Ward Lucas D, Bussemaker Harmen J
Department of Biological Sciences, Columbia University, New York, NY 10027, USA.
Bioinformatics. 2008 Jul 1;24(13):i165-71. doi: 10.1093/bioinformatics/btn154.
The identification of transcription factor (TF) binding sites and the regulatory circuitry that they define is currently an area of intense research. Data from whole-genome chromatin immunoprecipitation (ChIP-chip), whole-genome expression microarrays, and sequencing of multiple closely related genomes have all proven useful. By and large, existing methods treat the interpretation of functional data as a classification problem (between bound and unbound DNA), and the analysis of comparative data as a problem of local alignment (to recover phylogenetic footprints of presumably functional elements).

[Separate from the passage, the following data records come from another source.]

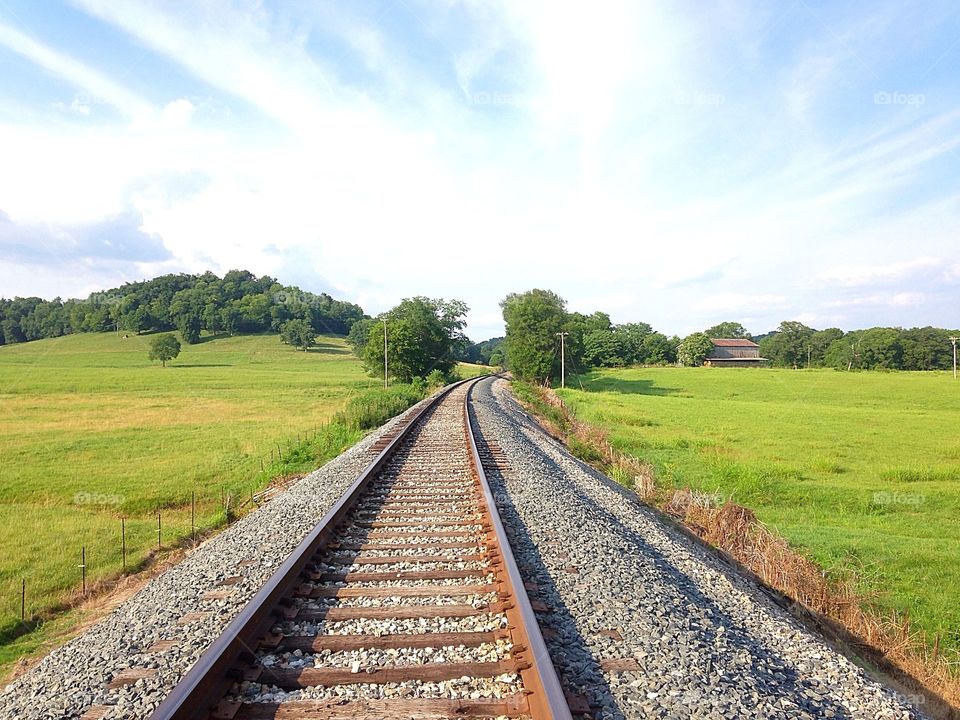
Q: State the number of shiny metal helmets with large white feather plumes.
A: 0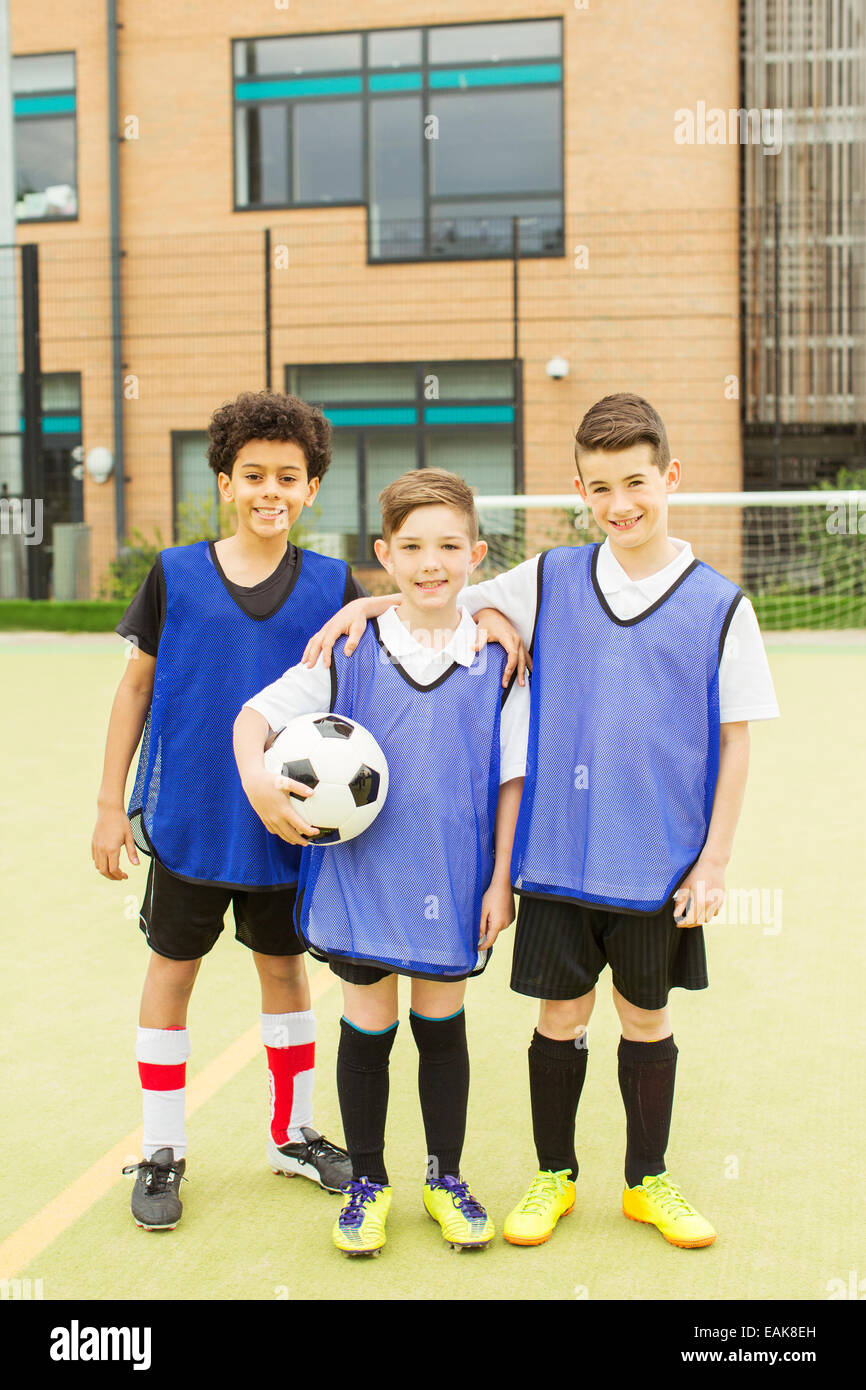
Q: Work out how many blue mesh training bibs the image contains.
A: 3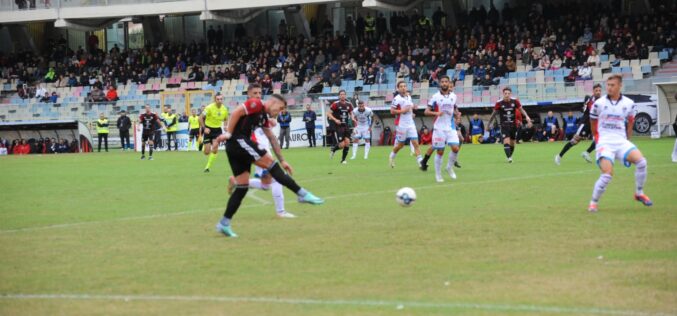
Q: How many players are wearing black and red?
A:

Both of these approaches suffer from the inability to model and detect low-affinity binding sites, which have recently been shown to be abundant and functional.
We have developed a method that discovers functional regulatory targets of TFs by predicting the total affinity of each promoter for those factors and then comparing that affinity across orthologous promoters in closely related species. At each promoter, we consider the minimum affinity among orthologs to be the fraction of the affinity that is functional. Because we calculate the affinity of the entire promoter, our method is independent of local alignment. By comparing with functional annotation information and gene expression data in Saccharomyces cerevisiae, we have validated that this biophysically motivated use of evolutionary conservation gives rise to dramatic improvement in prediction of regulatory connectivity and factor-factor interactions compared to the use of a single genome. We propose novel biological functions for several yeast TFs, including the factors Snt2 and Stb4, for which no function has been reported. Our affinity-based approach towards comparative genomics may allow a more quantitative analysis of the principles governing the evolution of non-coding DNA.
The MatrixREDUCE software package is available from http://www.bussemakerlab.org/software/MatrixREDUCE.
Supplementary data are available at Bioinformatics online.
转录因子(TF)结合位点及其所定义的调控网络的识别是当前一个研究热点领域。来自全基因组染色质免疫沉淀(ChIP-chip)、全基因组表达微阵列以及多个密切相关基因组测序的数据都已证明是有用的。总体而言,现有方法将功能数据的解释视为分类问题(区分结合和未结合的DNA),而将比较数据的分析视为局部比对问题(以恢复可能的功能元件的系统发育足迹)。这两种方法都存在无法对低亲和力结合位点进行建模和检测的问题,而最近已表明这类位点数量众多且具有功能。
我们开发了一种方法,通过预测每个启动子对这些因子的总亲和力,然后比较密切相关物种中直系同源启动子之间的亲和力,来发现TF的功能调控靶点。在每个启动子处,我们将直系同源物之间的最小亲和力视为具有功能活性的亲和力部分。由于我们计算的是整个启动子的亲和力。我们的方法独立于局部比对。通过与酿酒酵母中的功能注释信息和基因表达数据进行比较,我们已经验证,与使用单个基因组相比,这种基于生物物理学动机利用进化保守性对调控连接性和因子 - 因子相互作用的预测带来了显著改进。我们为几种酵母TF提出了新的生物学功能,包括尚未报道过功能的Snt2和Stb4因子。我们基于亲和力的比较基因组学方法可能允许对非编码DNA进化所遵循的原则进行更定量的分析。
MatrixREDUCE软件包可从http://www.bussemakerlab.org/software/MatrixREDUCE获取。
补充数据可在《生物信息学》在线获取。